■ WHAT THE TASK ASKS ■
Everything from the line that contains "Q: Altogether, how" to the final line of the data, both ends included, must be set down exactly, apart from the pictures.

*****

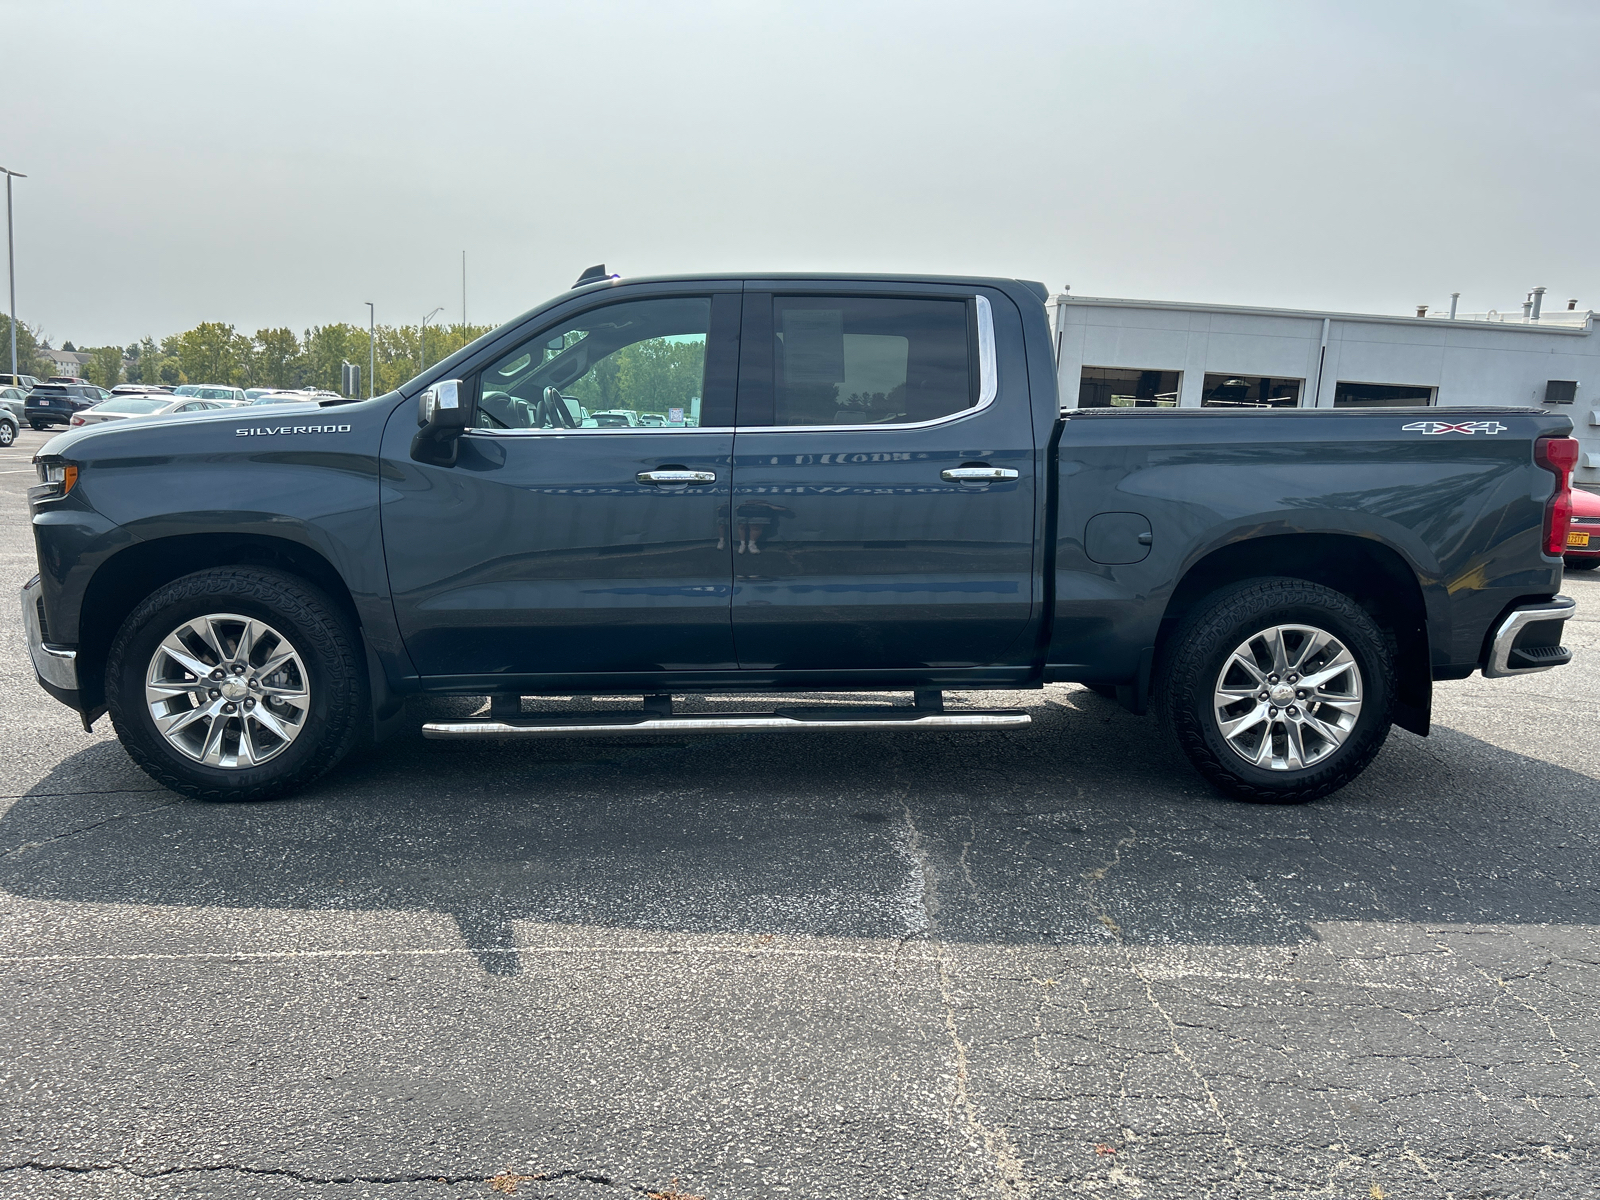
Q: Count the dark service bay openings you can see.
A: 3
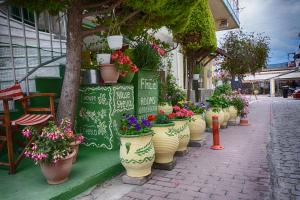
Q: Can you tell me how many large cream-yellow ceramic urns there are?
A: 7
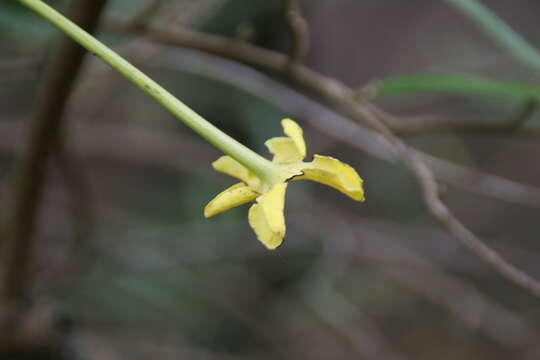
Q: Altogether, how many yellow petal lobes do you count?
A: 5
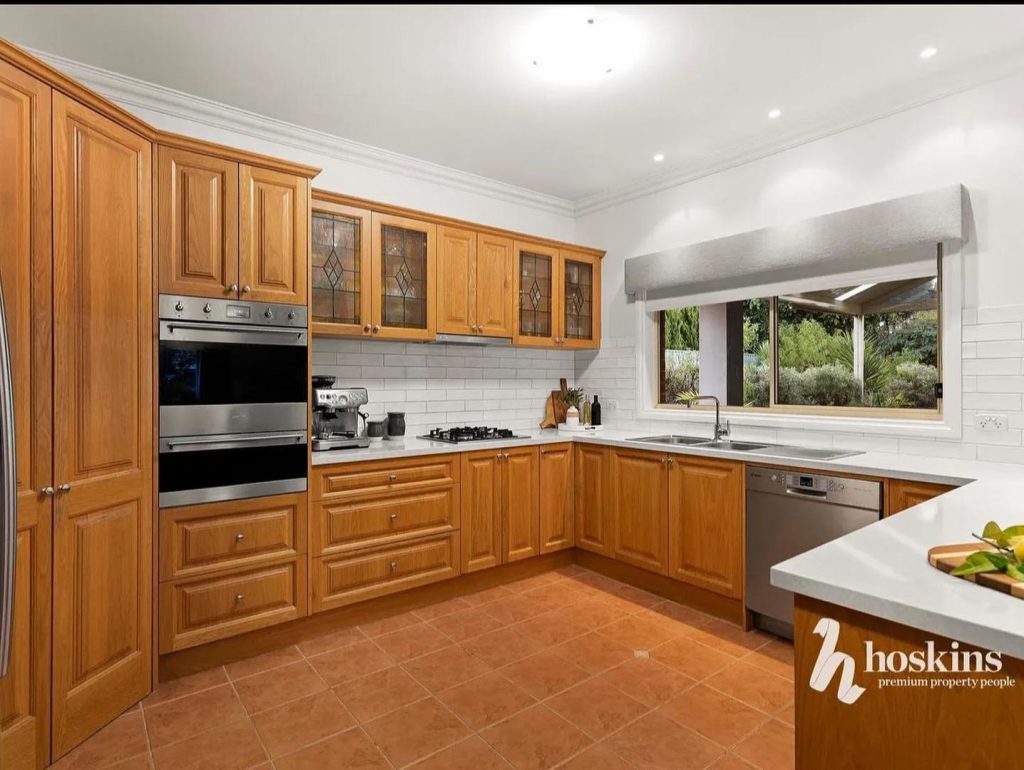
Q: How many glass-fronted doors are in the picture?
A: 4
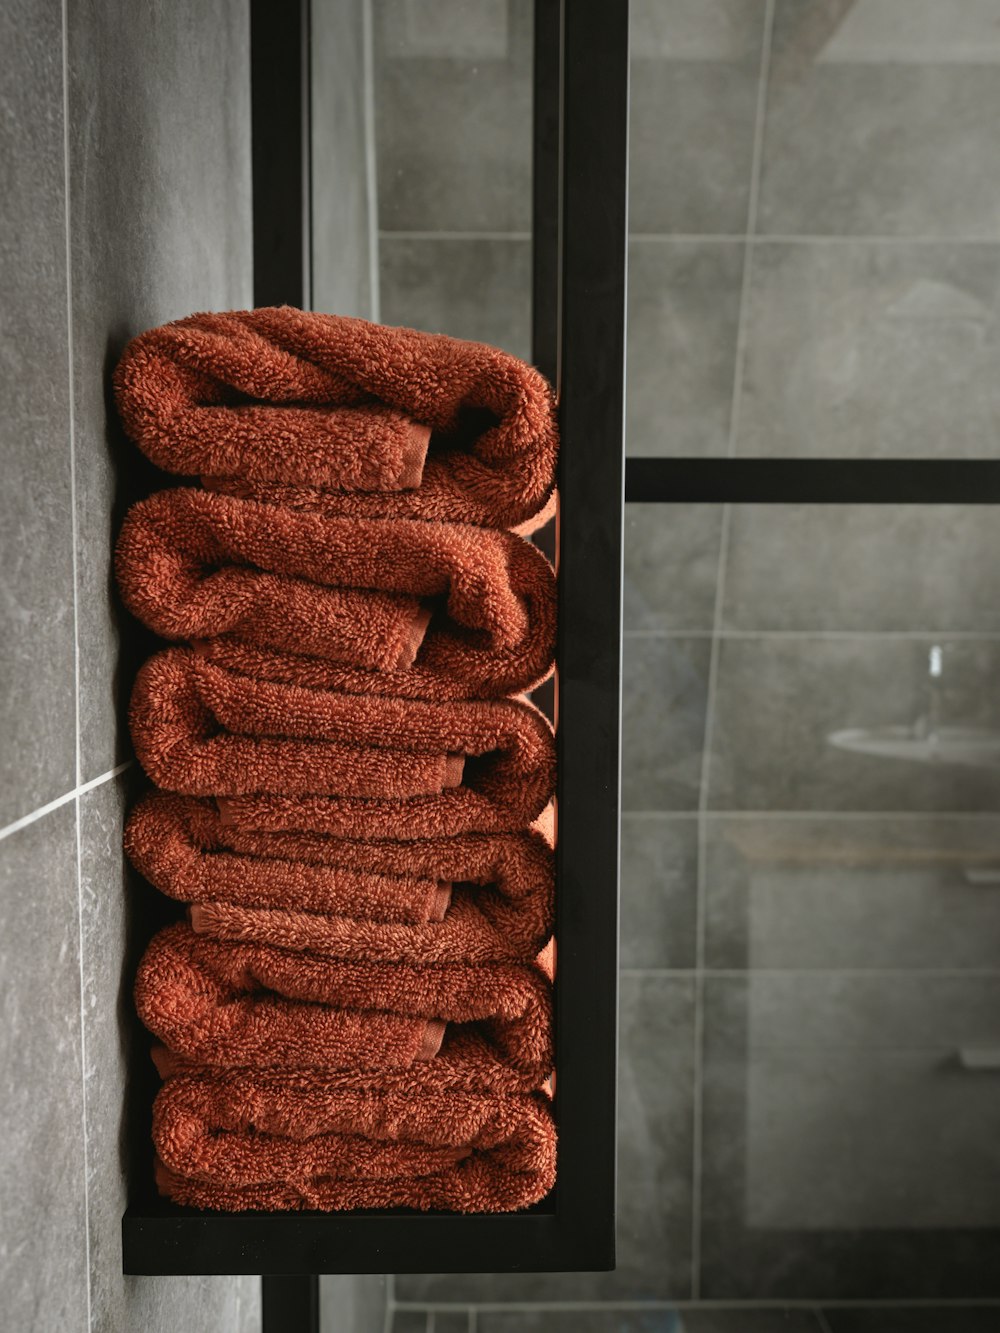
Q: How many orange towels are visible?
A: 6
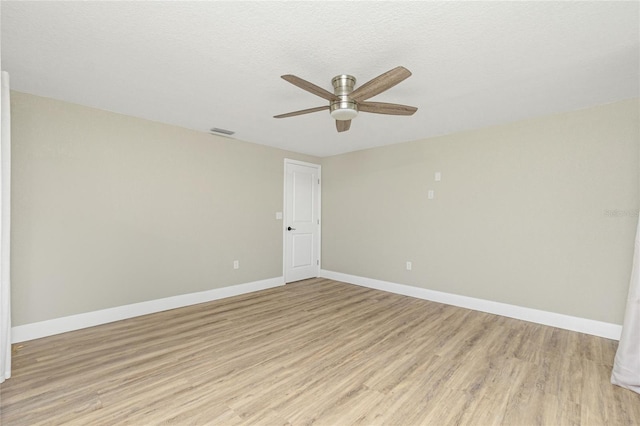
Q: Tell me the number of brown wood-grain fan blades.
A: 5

*****

■ YOUR SOLUTION ■
Q: Altogether, how many yellow petal lobes do you count?
A: 5
Q: How many glass-fronted doors are in the picture?
A: 4
Q: How many orange towels are visible?
A: 6
Q: Tell me the number of brown wood-grain fan blades.
A: 5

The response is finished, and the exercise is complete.